Concurrent chemoradiotherapy is the standard of care in limited-stage small-cell lung cancer, but the optimal radiotherapy schedule and dose remains controversial. The aim of this study was to establish a standard chemoradiotherapy treatment regimen in limited-stage small-cell lung cancer.

Methods

The CONVERT trial was an open-label, phase 3, randomised superiority trial. We enrolled adult patients (aged ≥18 years) who had cytologically or histologically confirmed limited-stage small-cell lung cancer, Eastern Cooperative Oncology Group performance status of 0-2, and adequate pulmonary function. Patients were recruited from 73 centres in eight countries.

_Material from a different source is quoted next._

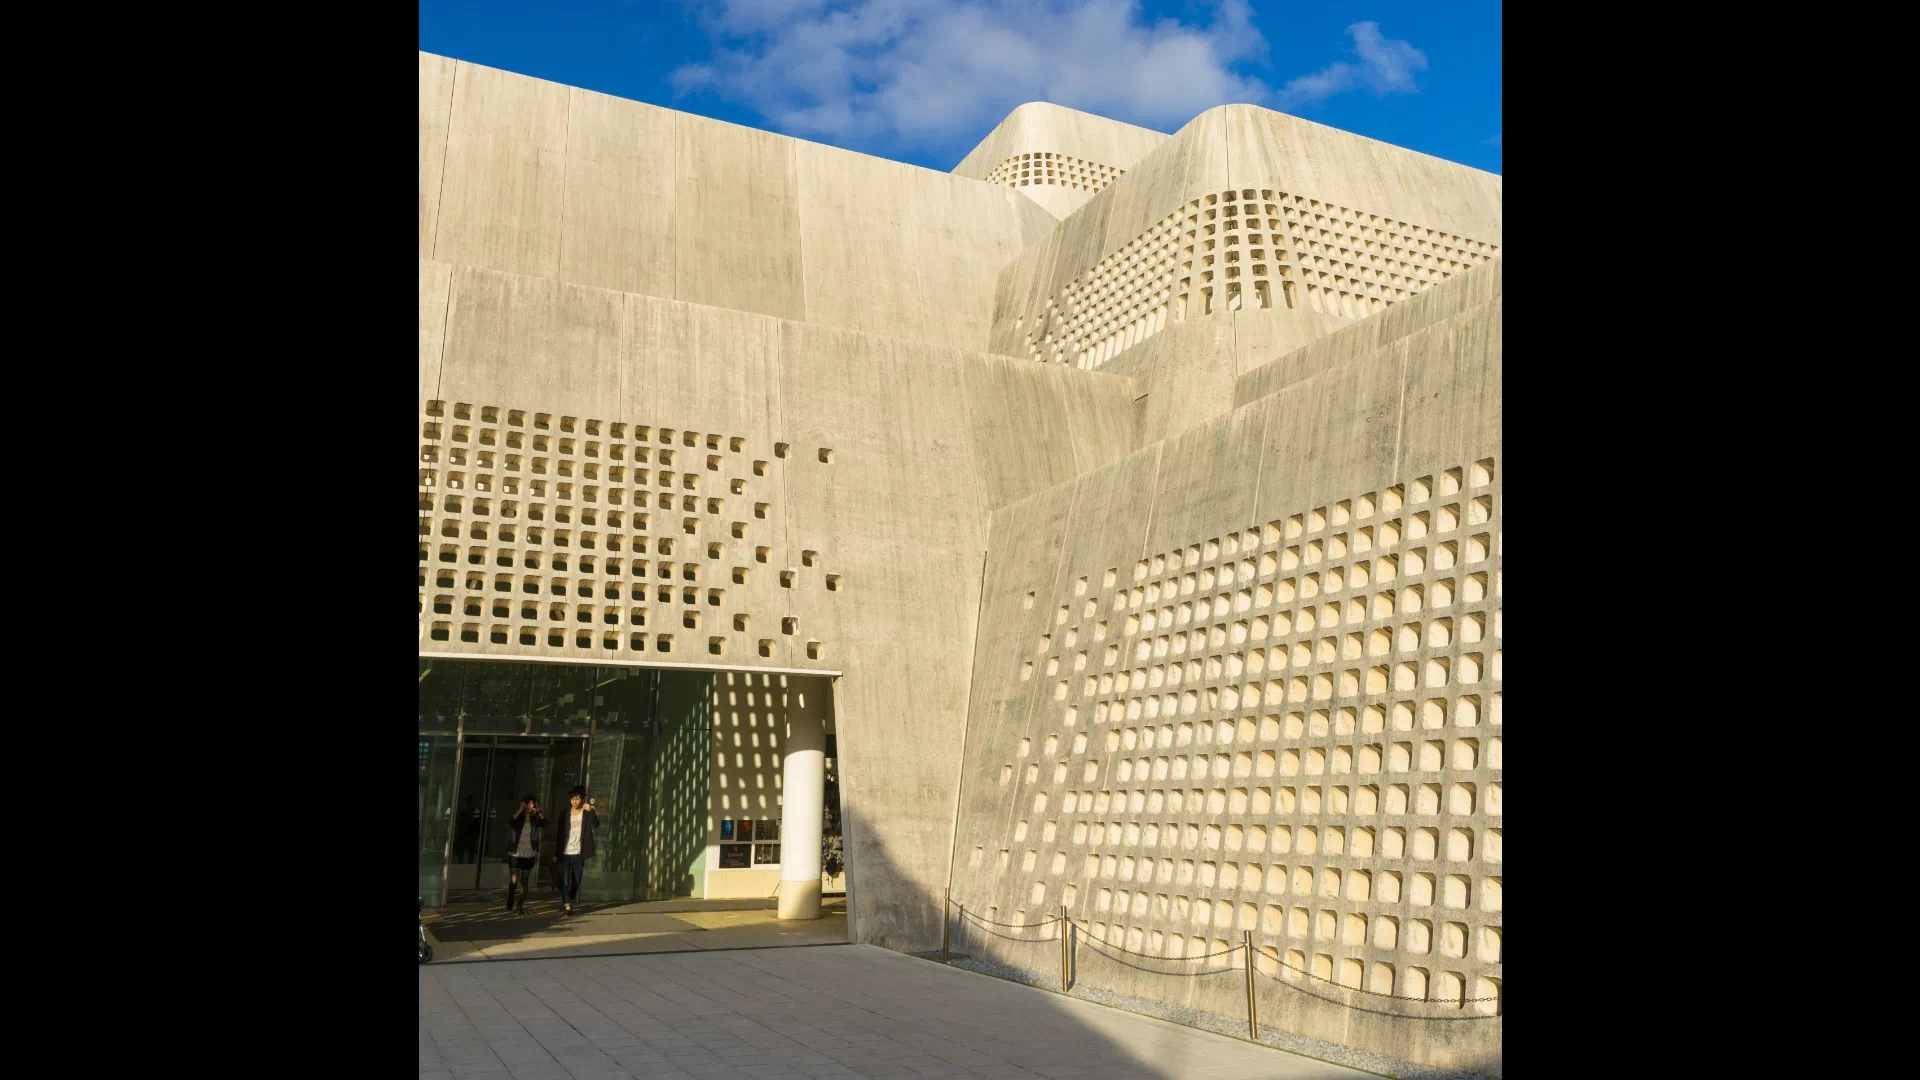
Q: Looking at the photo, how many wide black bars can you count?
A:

Patients were randomly assigned to receive either 45 Gy radiotherapy in 30 twice-daily fractions of 1·5 Gy over 19 days, or 66 Gy in 33 once-daily fractions of 2 Gy over 45 days, starting on day 22 after commencing cisplatin-etoposide chemotherapy (given as four to six cycles every 3 weeks in both groups). The allocation method used was minimisation with a random element, stratified by institution, planned number of chemotherapy cycles, and performance status. Treatment group assignments were not masked. The primary endpoint was overall survival, defined as time from randomisation until death from any cause, analysed by modified intention-to-treat. A 12% higher overall survival at 2 years in the once-daily group versus the twice-daily group was considered to be clinically significant to show superiority of the once-daily regimen. The study is registered with ClinicalTrials.gov (NCT00433563) and is currently in follow-up.